The threats to sue me continued. Her contract was governed by the laws of the state she lived in so if she filed suit against me, which would have been very easy to do, I would have had to go to her state to defend myself. On Friday I brought the puppy back to the vet’s, had a rabies and canine-combo vaccine administered, started him on heartworm medicine, dewormed and de-fleaed him (just in case) (all of which cost me over $100) and called the breeder and told her I was shipping him back.

When she got him back, she said he had fleas, worms and explosive diarrhea (the diarrhea was no surprise given all the drugs he was given in one day). If he had worms, he had them when I got him given I only had him in my possession for four days. I did not recei
ve his purchase price of $600 back. Between the vet bills, the trip down to get him and his purchase price, I was out over $800.

After things died down, I contacted the breeder of the puppy’s mother. The mother was placed with the breeder on a spay contact, which obviously wasn’t done given she got bred (accidentally) and delivered a litter of puppies. She was to be spayed because she carried a genetic eye defect. In addition, I found out that there were only two puppies in the litter and one had to be euthanized due to temperament issues.

To this day I don’t know what happened to that puppy after she got him back.

After that experience, I wasn’t going to come any where near another Aussie breeder.

Several months down the road, I saw an advertisement for Gel who was being sold because he didn’t have enough herding instinct for the woman who owned him at the time.

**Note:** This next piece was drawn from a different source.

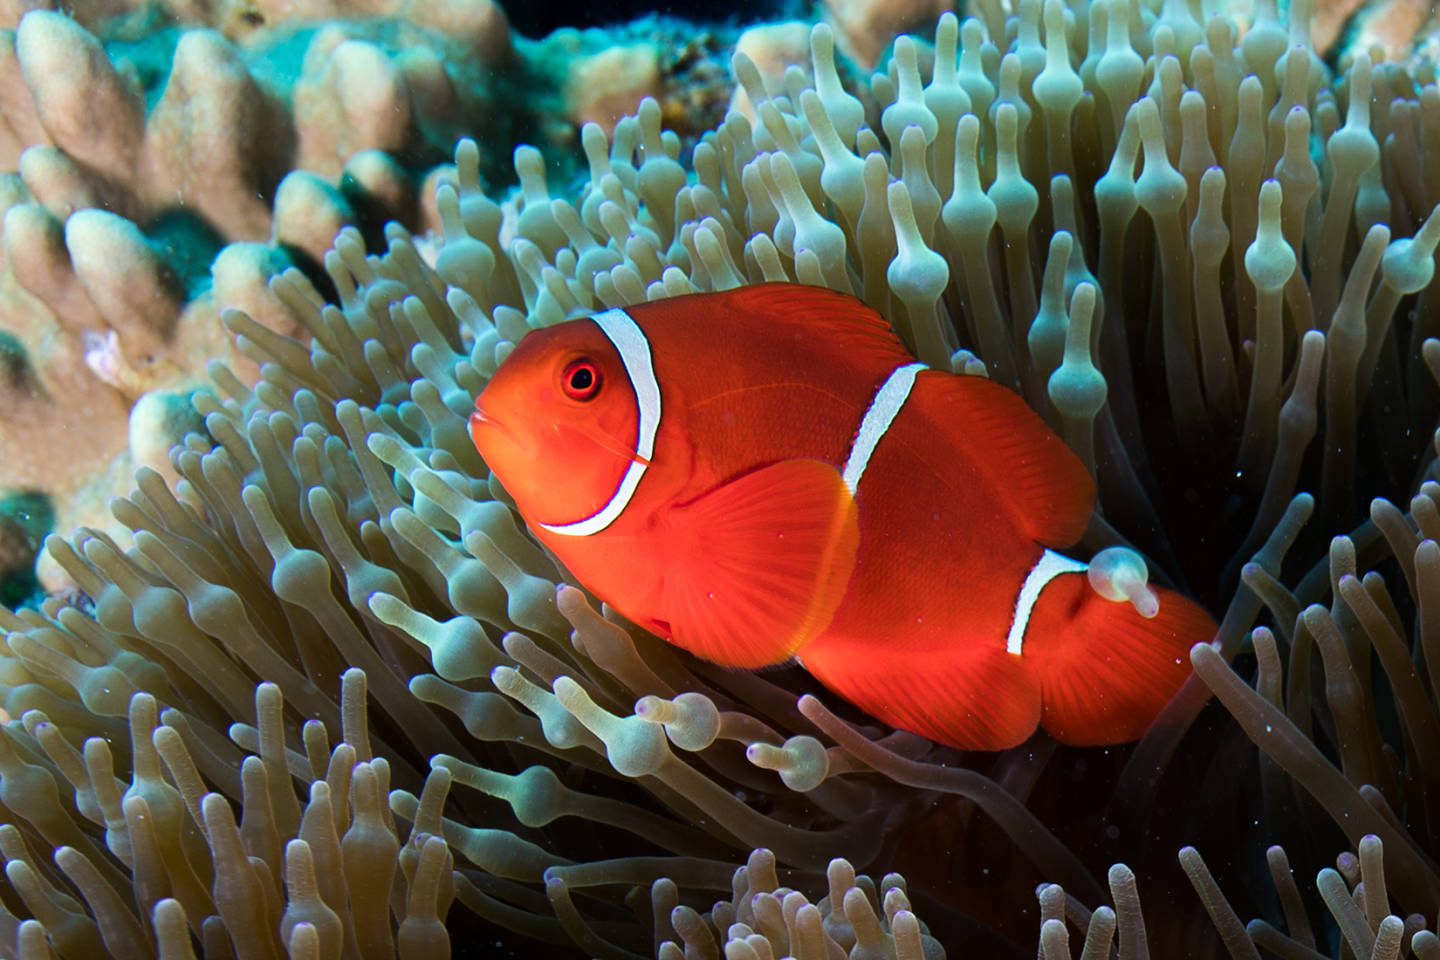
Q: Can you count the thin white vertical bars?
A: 3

Gel was “pick” puppy from the litter, but he wasn’t panning out so at six and a half months old, she was selling him as an agility prospect. I drove to Virginia to look at him and bought him. All the way to Virginia I was hyperventilating for fear of dealing with another psycho breeder, but the woman was (and has been) nothing but kind and helpful to me. I am so glad she decided to sell Gel because he’s the best thing that ever happened to me.

So, the drive towards the WTCH with Gel, who is not an Aussie, is because of what happened with that Aussie puppy. Who knows if that puppy was really WTCH material or not. Gel certainly is. At the ASCA trials a lot of the Aussie people tease me by saying Gel has a better “Aussie” head than a lot of the dogs you see at the trials, am I sure he’s not part Aussie? Well, maybe he is. Gel was the result of an accidental breeding. The woman who had Gel’s mother at the time she was bred was running a goose dog business. She may very well have had an intact Aussie running around who caught Gel’s mother. Then again, even though he has an Aussie head, he works like a Border Collie.

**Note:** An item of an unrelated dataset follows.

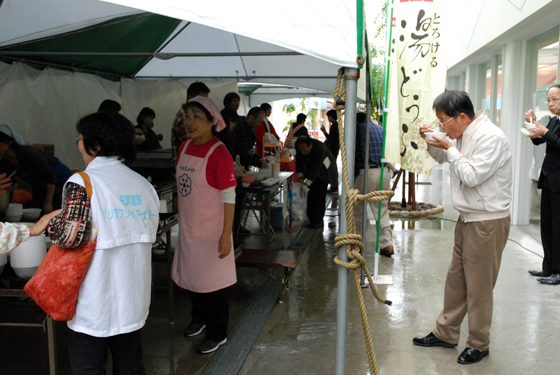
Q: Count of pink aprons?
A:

I am very much enjoying the ASCA trials. The people have been very nice and supportive. They don’t seem to mind that this lady with her “dog with a tail” (a Border Collie) was coming to their trials and kicking their Aussie’s tailless butts. They are there to have a good time with their dogs. The working Border Collie World looks down on titling events, but the atmosphere is much more relaxed at these trials because livelihoods and money is not at stake like they are at USBCHA trials where many of the handlers do this for a living.

Trialing in arena trials has done a lot to improve my timing and handling skills and it has made Gel more comfortable working close. It is all a very good thing.

An Aussie may be in the future for me one day. Time will tell.